- Theatrical release poster
- Simplified Chinese: 快把我哥带走
- Literal meaning: Please Take My Brother Away!
- Hanyu Pinyin: Kuài bǎ wǒ gē dài zǒu
- Directed by: Cheng Fen-fen
- Screenplay by: Cheng Fen-fen; Lü Xu; Zhao Yue;
- Based on: Please Take My Brother Away! by You Ling
- Produced by: Chen Hsi-sheng
- Starring: Zhang Zifeng; Peng Yuchang; Zhao Jinmai;
- Cinematography: Zhang Ying
- Edited by: Gu Xiaoyun
- Music by: Owen Wang
- Production company: Wanda Media
- Distributed by: Wuzhou Film Distribution
- Release date: August 17, 2018;
- Running time: 115 minutes
- Country: China
- Language: Mandarin
- Box office: US$54.7 million

= Go Brother! =

2018 film directed by Cheng Fen-fen

Go Brother! (快把我哥带走) is a 2018 Chinese comedy film co-written and directed by Cheng Fen-fen, based on the manhua series Please Take My Brother Away! by You Ling. It stars Zhang Zifeng and Peng Yuchang as a bickering sibling duo, with the fed-up younger sister, Shi Miao, wishing her mischievous brother away, only to wake up and discover he is now her best friend's brother, leading her to uncover his hidden secrets.

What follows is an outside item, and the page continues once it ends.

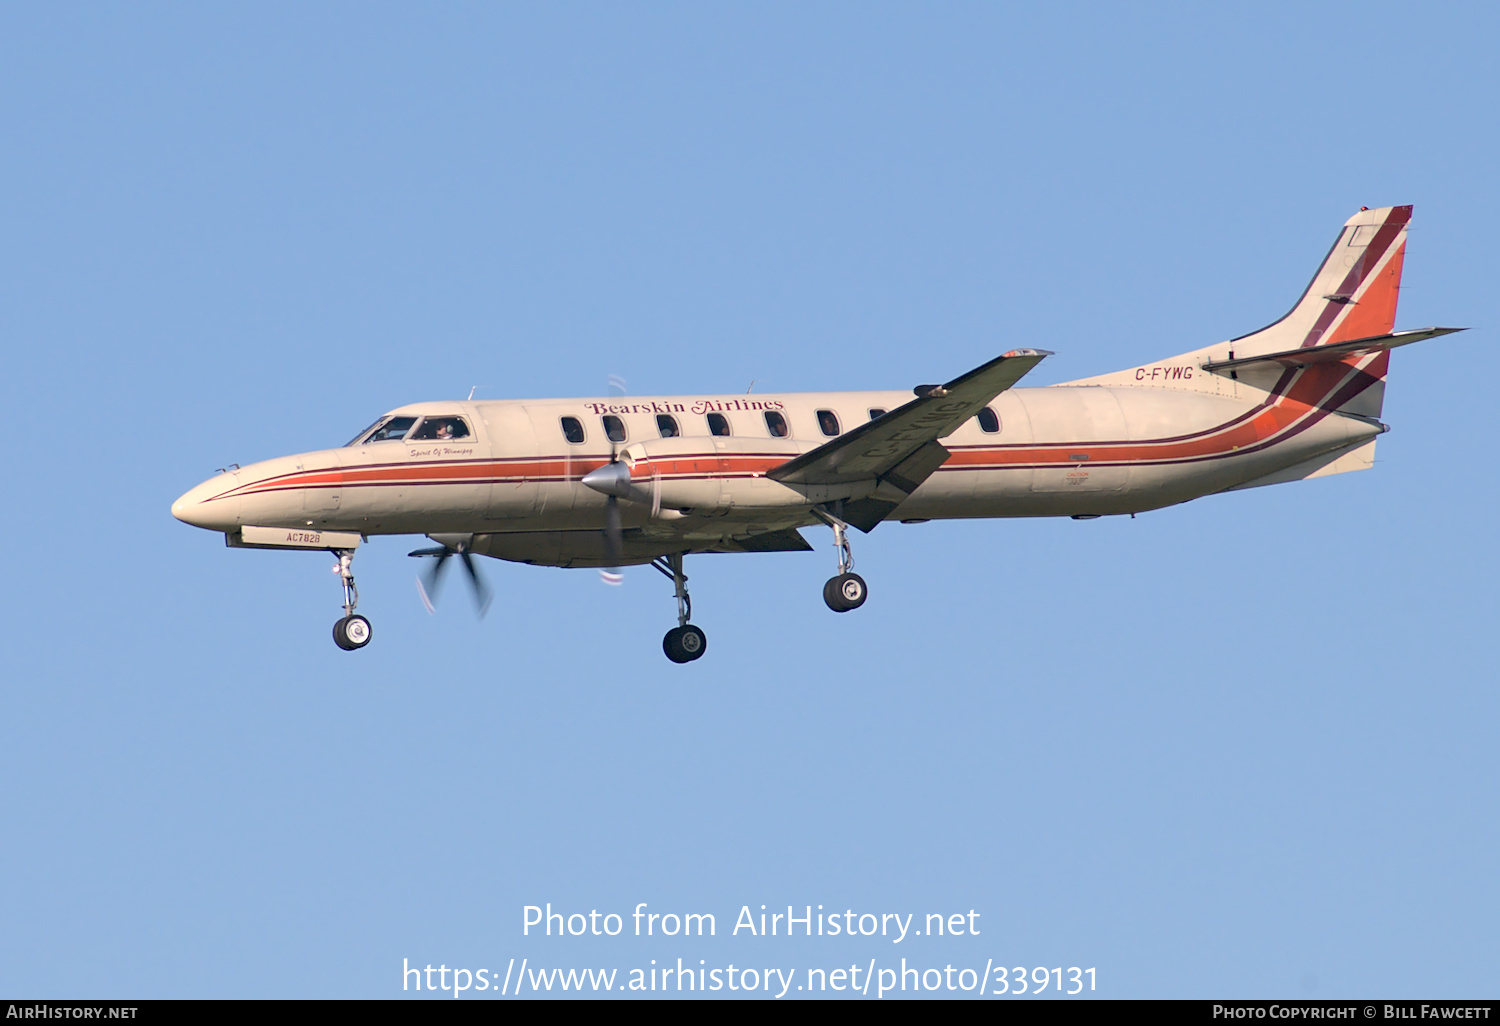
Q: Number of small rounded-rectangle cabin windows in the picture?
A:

The film was theatrically released on August 17, 2018.

==Plot==
Middle school girl Shi Miao is often teased by her mischievous older brother, Shi Fen, and as a result, she doesn’t like him very much. Meanwhile, their parents' relationship is on the verge of collapse, but Shi Fen seems indifferent, which only makes Shi Miao even more frustrated with him. She frequently discusses strategies with her best friend, Miao Miao, hoping to mend her parents' relationship, but all their attempts end in failure.

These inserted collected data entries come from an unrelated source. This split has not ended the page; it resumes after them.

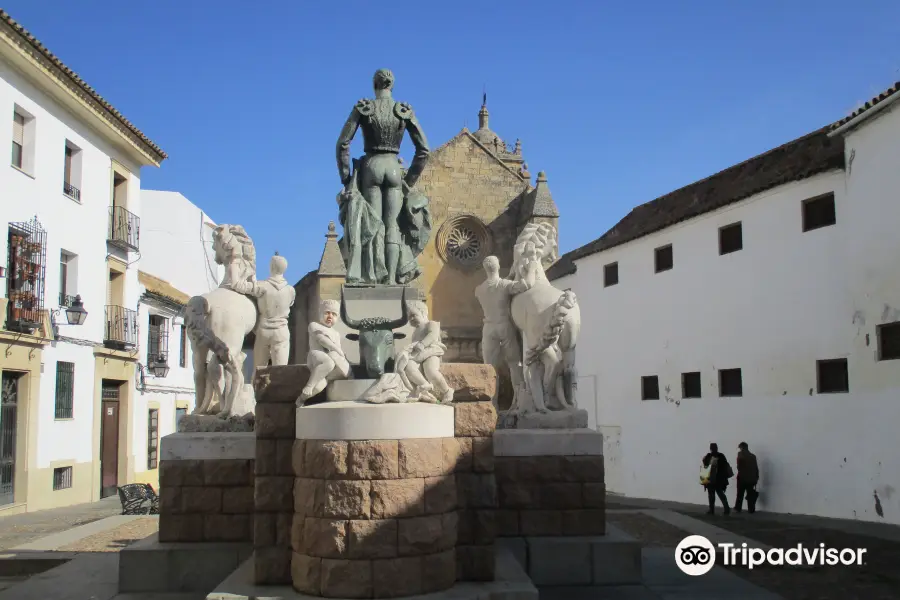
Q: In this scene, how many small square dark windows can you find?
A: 9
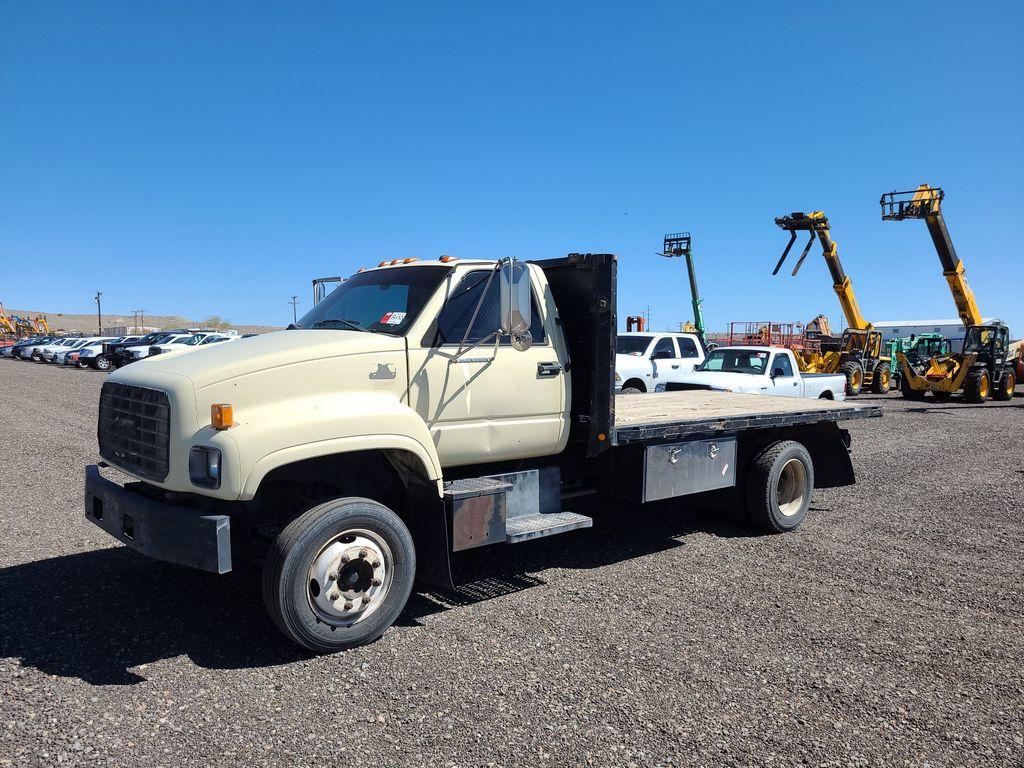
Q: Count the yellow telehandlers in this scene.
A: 2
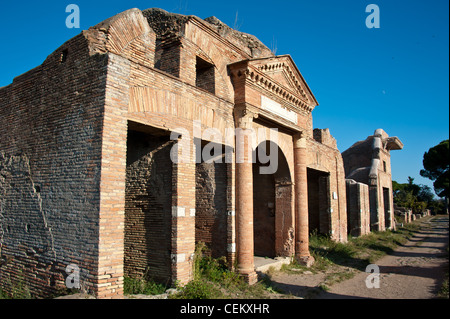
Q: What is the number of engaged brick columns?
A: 2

One day, overwhelmed with frustration, Shi Miao makes a birthday wish for someone to take her brother away. To her surprise, her wish comes true. When she wakes up the next morning, Shi Fen has become Miao Miao's brother. It is only then that Shi Miao begins to understand the true intentions behind her brother's past actions.

==Cast==
- Zhang Zifeng as Shi Miao
- Peng Yuchang as Shi Fen
- Zhao Jinmai as Miao Miao
- Sun Zeyuan as Zhen Kaixin
- Zhou Yiran as Wan Sui
- Liu Guanyi as Wan Xing
- Jiang Hongbo as Shi Miao's mother
- Xu Guangyu as Shi Miao's father
- Chen Xisheng as Policeman

==Production==
===Development===
Go Brother! is adapted from the popular manhua by You Ling. Screenwriter Zhao Yue was captivated by the comic upon first reading it in 2016 and eagerly joined the film project when producer Lü Xu approached her. Given the film industry's typically cautious approach to family-themed films, Zhao aimed to create a story that balanced both familial bonds and youthful energy. Lü, with a deep passion for youth films, saw the story's themes as a perfect fit for his vision.

Director Cheng Fen-fen, known for her strong grasp of emotional storytelling, joined the project during the script development phase. Coming from a family with four siblings, she felt a personal connection to the sibling dynamic and hoped to use the film to convey warmth and encourage audiences to cherish family bonds.

===Filming===
Filming took place primarily in Xiamen, showcasing locations like Shapowei, Hongshan Tunnel, and Xiamen No.1 High School for school scenes. The production underwent extensive refinement, with the script revised ten times before filming began. Lü even consulted 70 professionals from various fields for feedback.